▼▼▼
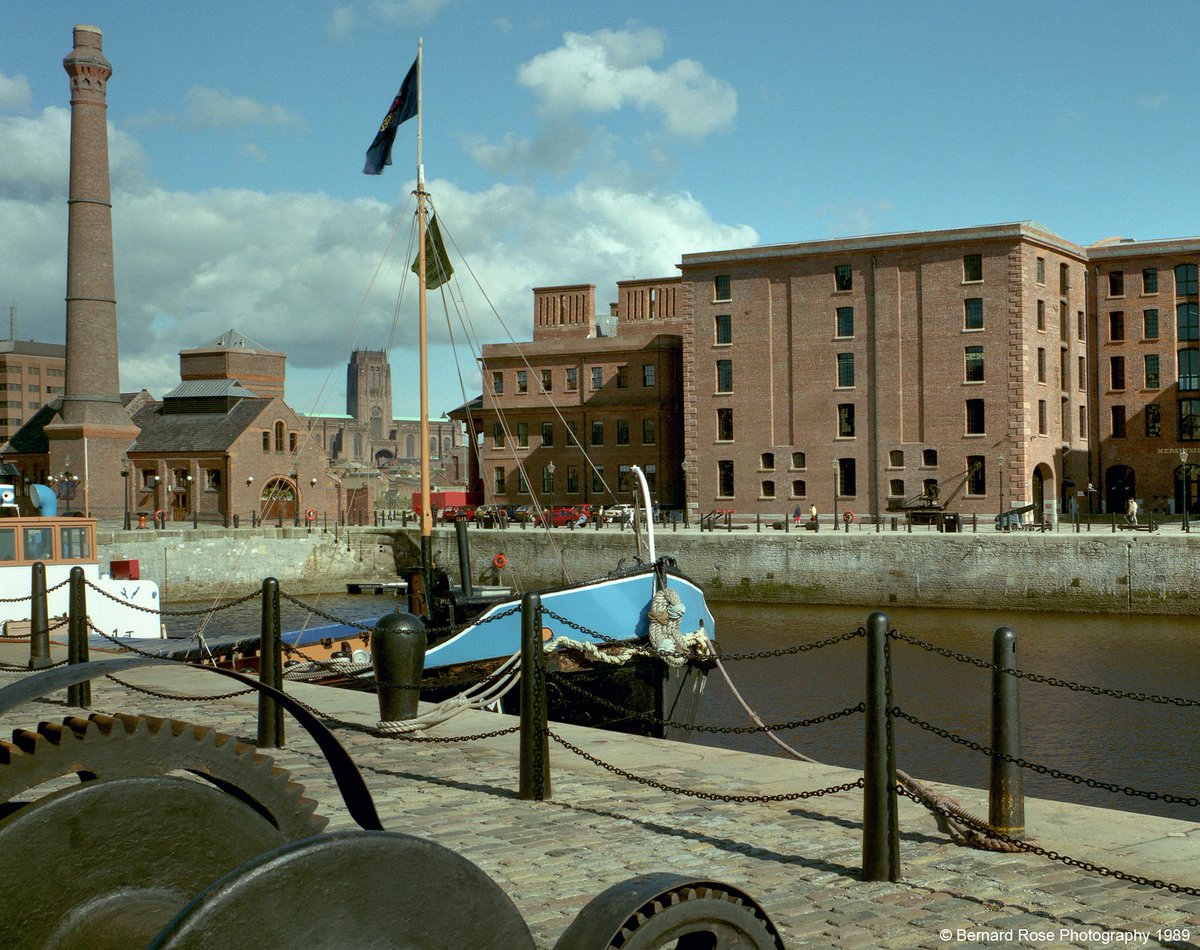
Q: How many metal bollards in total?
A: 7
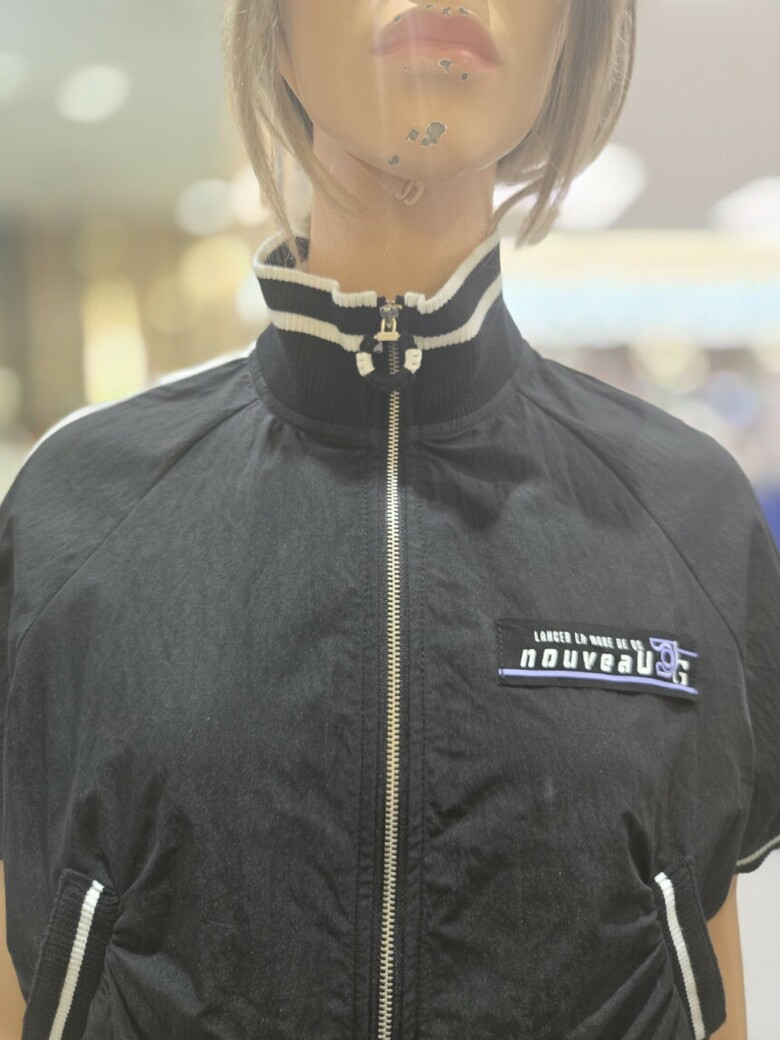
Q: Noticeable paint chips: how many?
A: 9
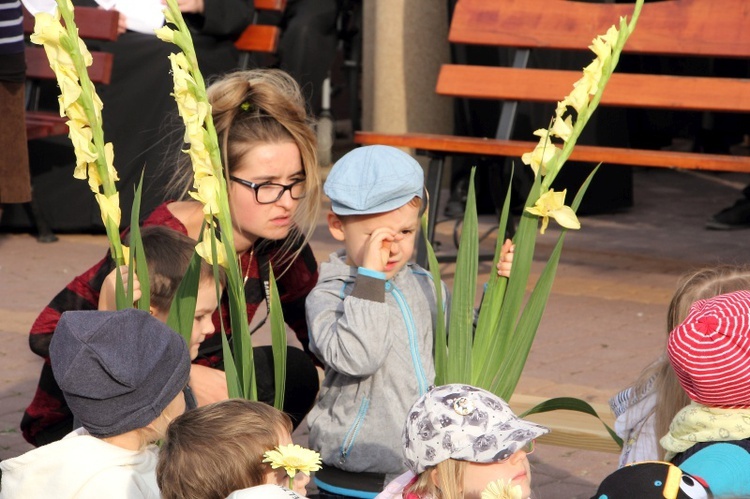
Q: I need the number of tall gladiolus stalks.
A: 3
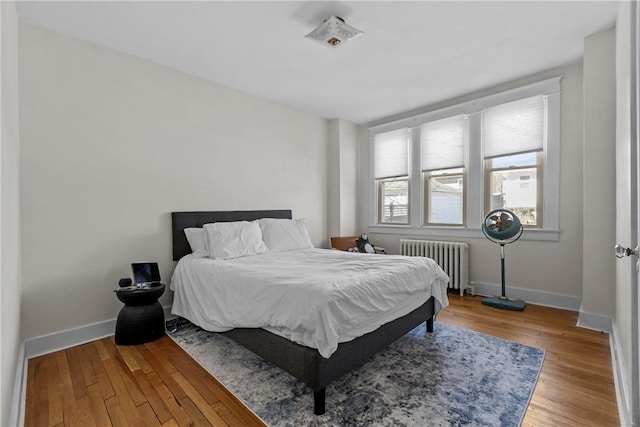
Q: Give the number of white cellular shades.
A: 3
▲▲▲
▼▼▼
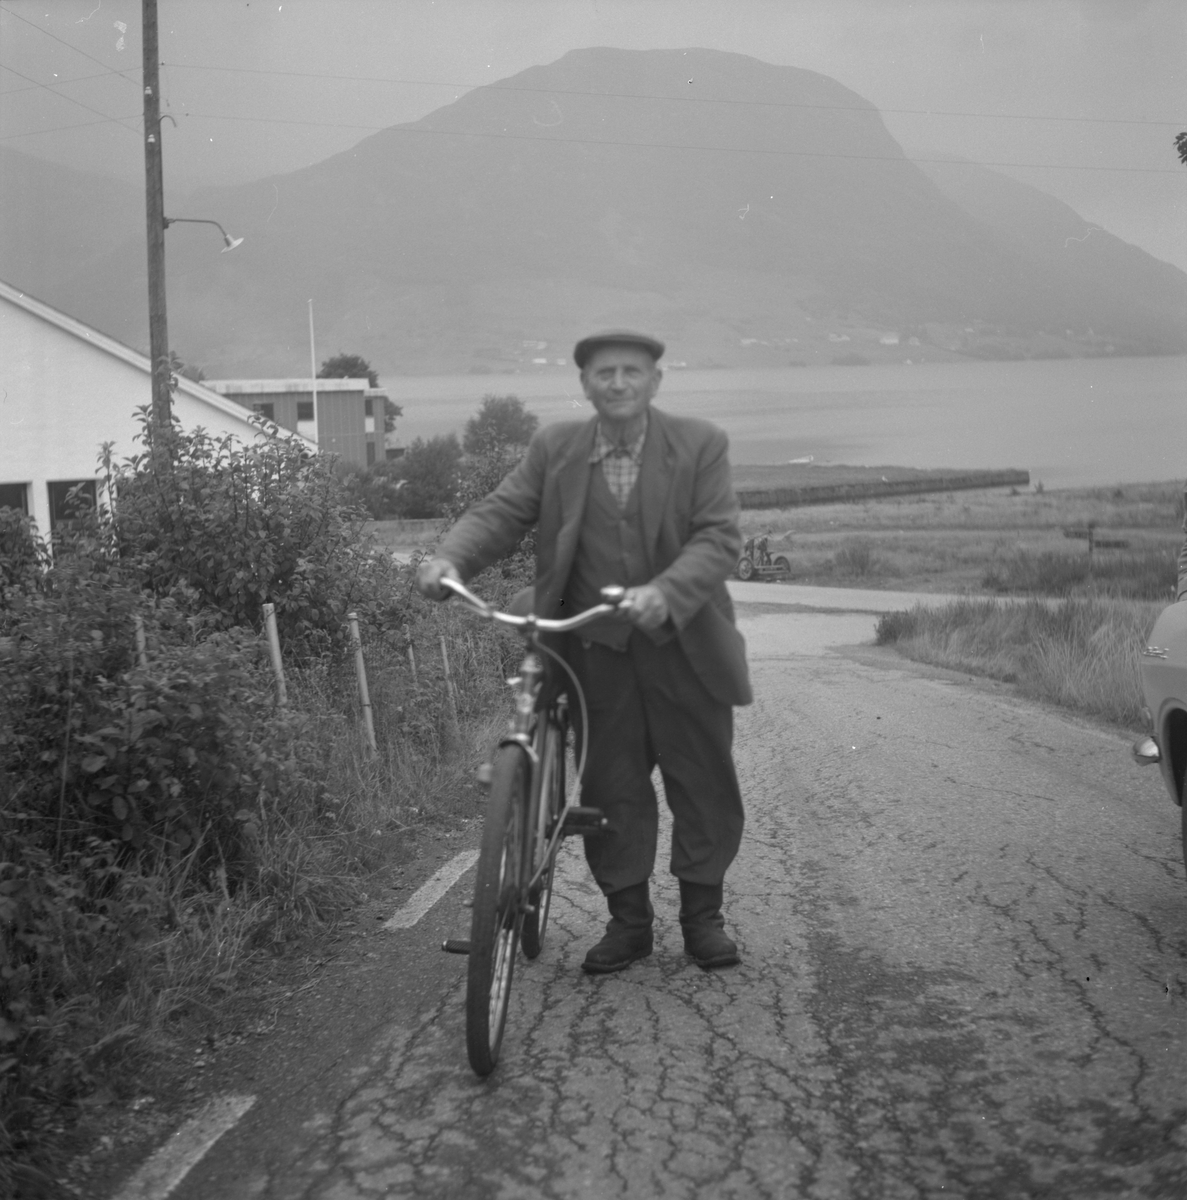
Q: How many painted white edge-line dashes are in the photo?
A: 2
▲▲▲
__TASK OBJECTIVE__
Looking through the data above, copy out each line in which the string "number" occurs.

__ANSWER TO THE PROBLEM__
Q: I need the number of tall gladiolus stalks.
Q: Give the number of white cellular shades.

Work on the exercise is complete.